PROBLEM DESCRIPTION
Make an exact copy of the entries below with the pictures removed.

── ENTRIES PROVIDED ──

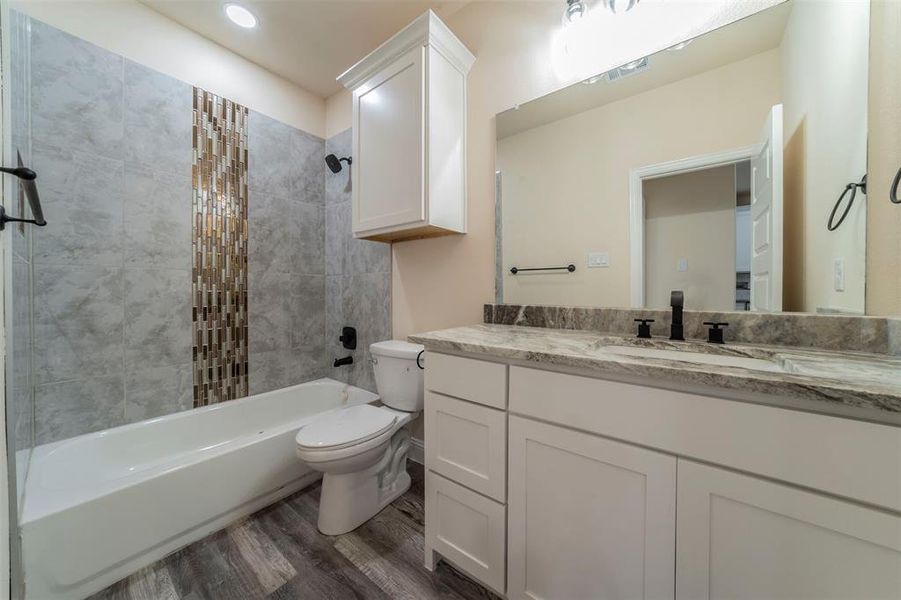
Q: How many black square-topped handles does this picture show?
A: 2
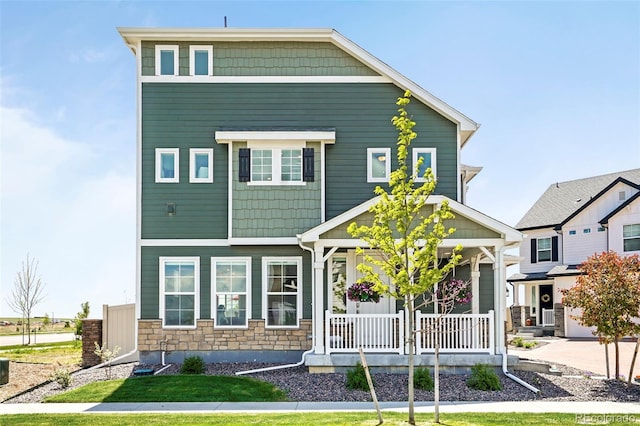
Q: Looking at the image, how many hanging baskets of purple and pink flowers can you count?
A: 2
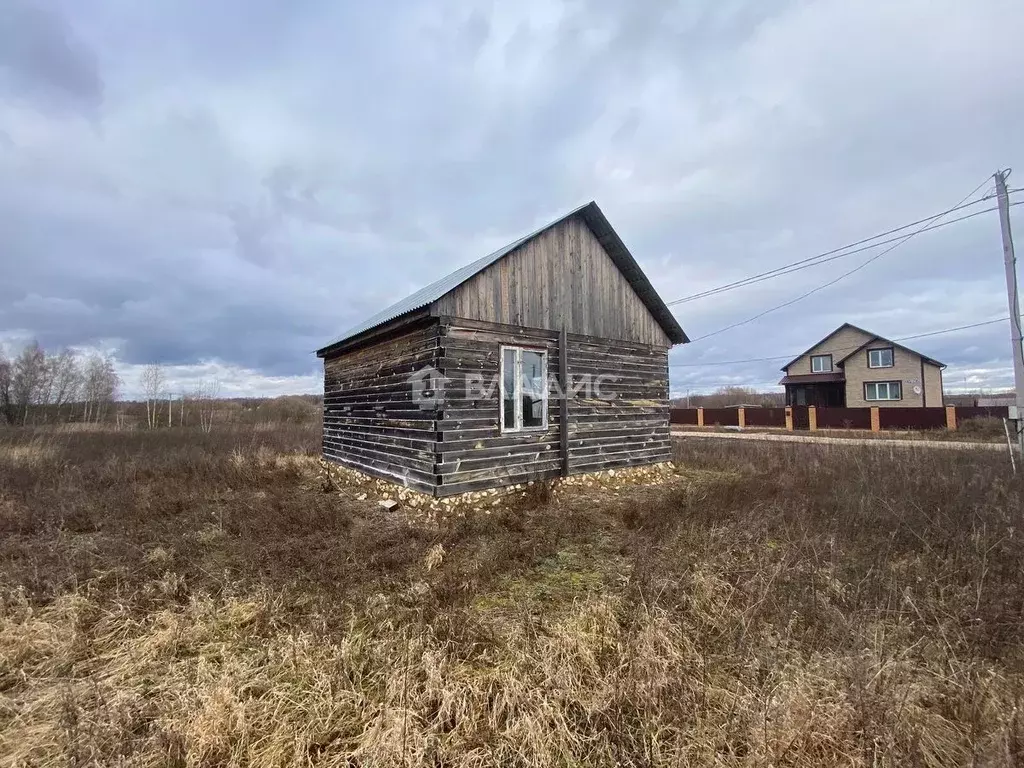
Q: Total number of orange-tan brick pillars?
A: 6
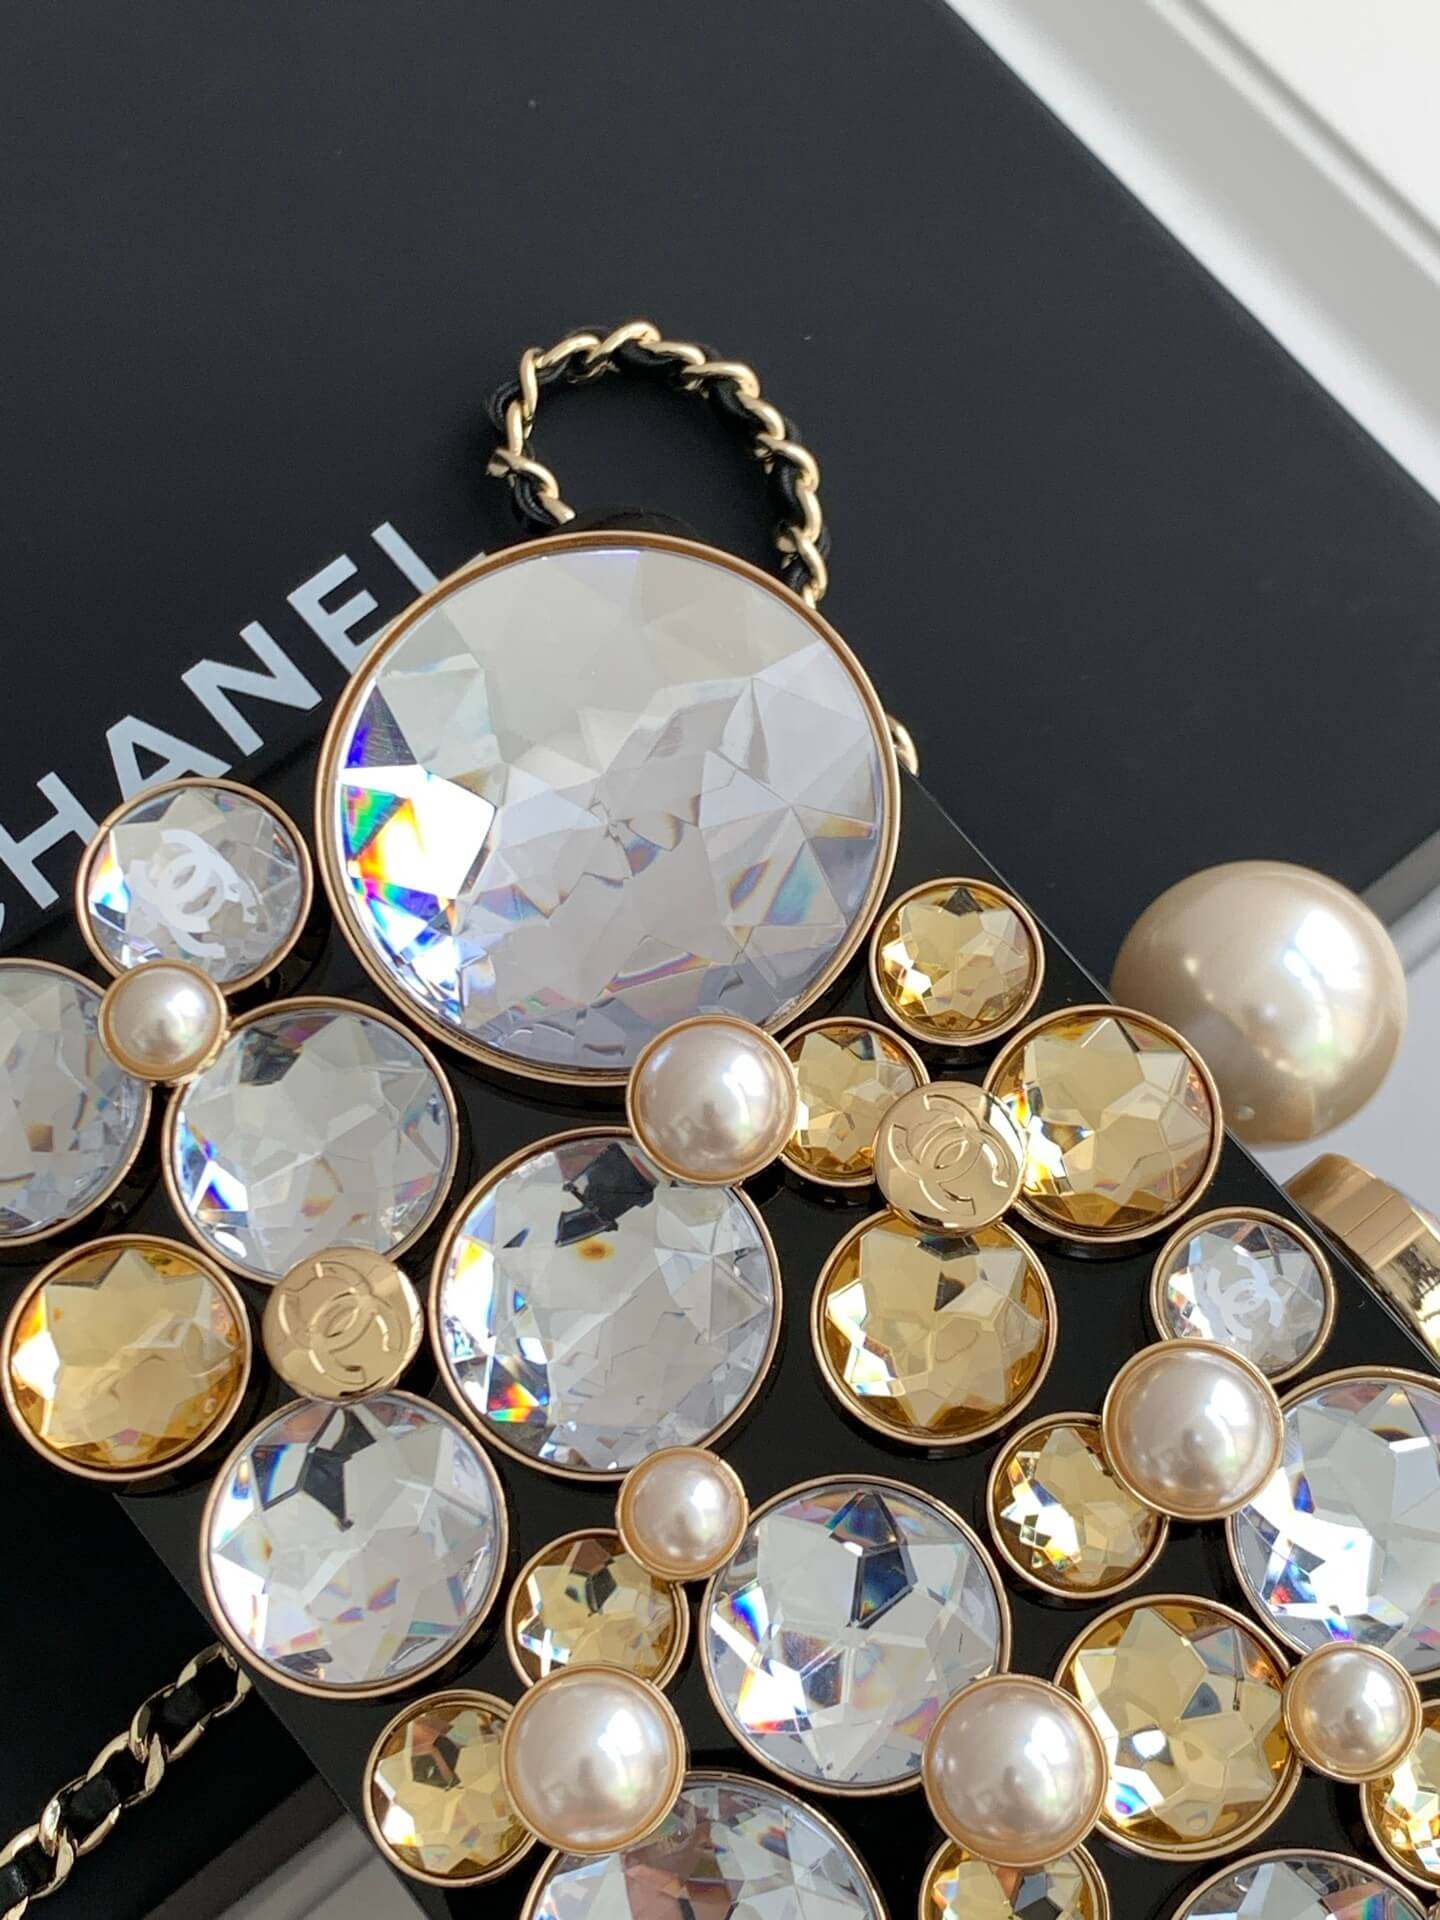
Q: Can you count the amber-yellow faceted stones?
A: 11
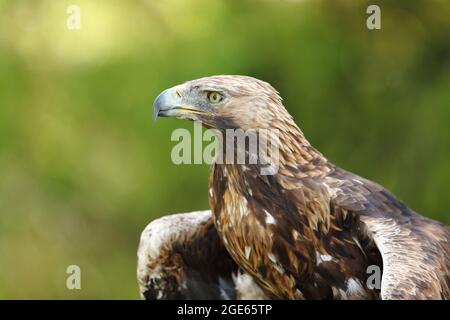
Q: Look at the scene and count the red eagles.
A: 0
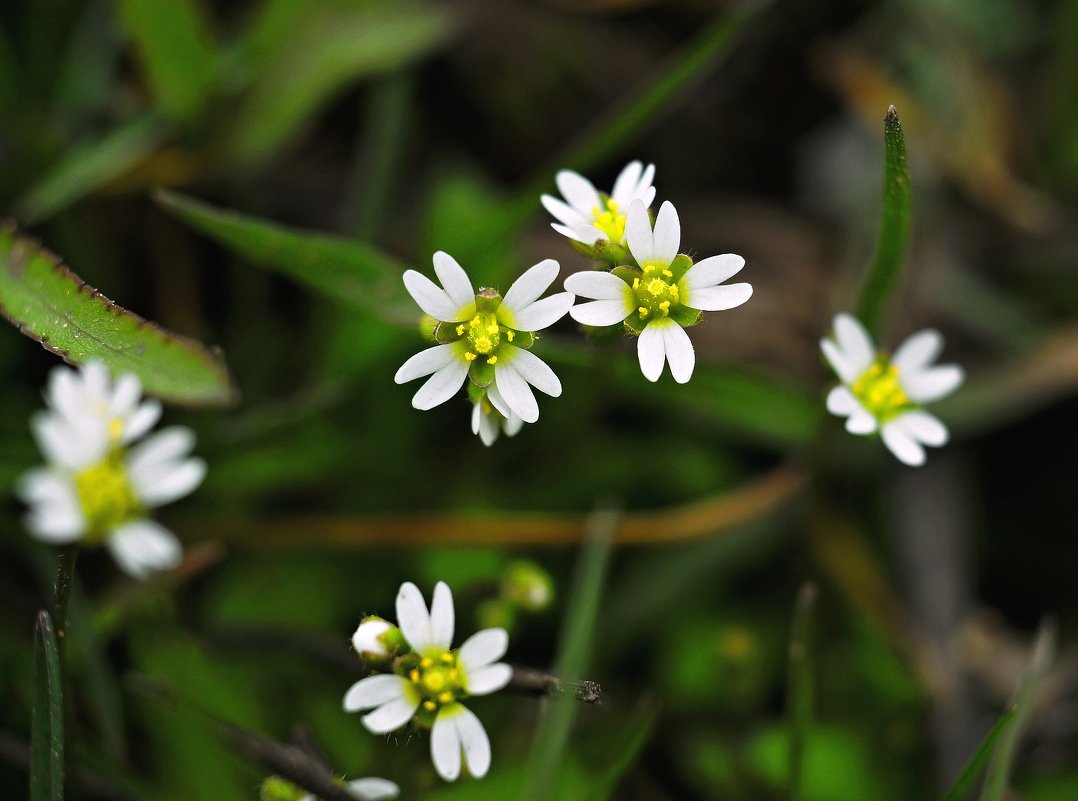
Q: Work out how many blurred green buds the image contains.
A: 2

───

EXERCISE SOLUTION
Q: How many black square-topped handles does this picture show?
A: 2
Q: Looking at the image, how many hanging baskets of purple and pink flowers can you count?
A: 2
Q: Total number of orange-tan brick pillars?
A: 6
Q: Can you count the amber-yellow faceted stones?
A: 11
Q: Look at the scene and count the red eagles.
A: 0
Q: Work out how many blurred green buds the image contains.
A: 2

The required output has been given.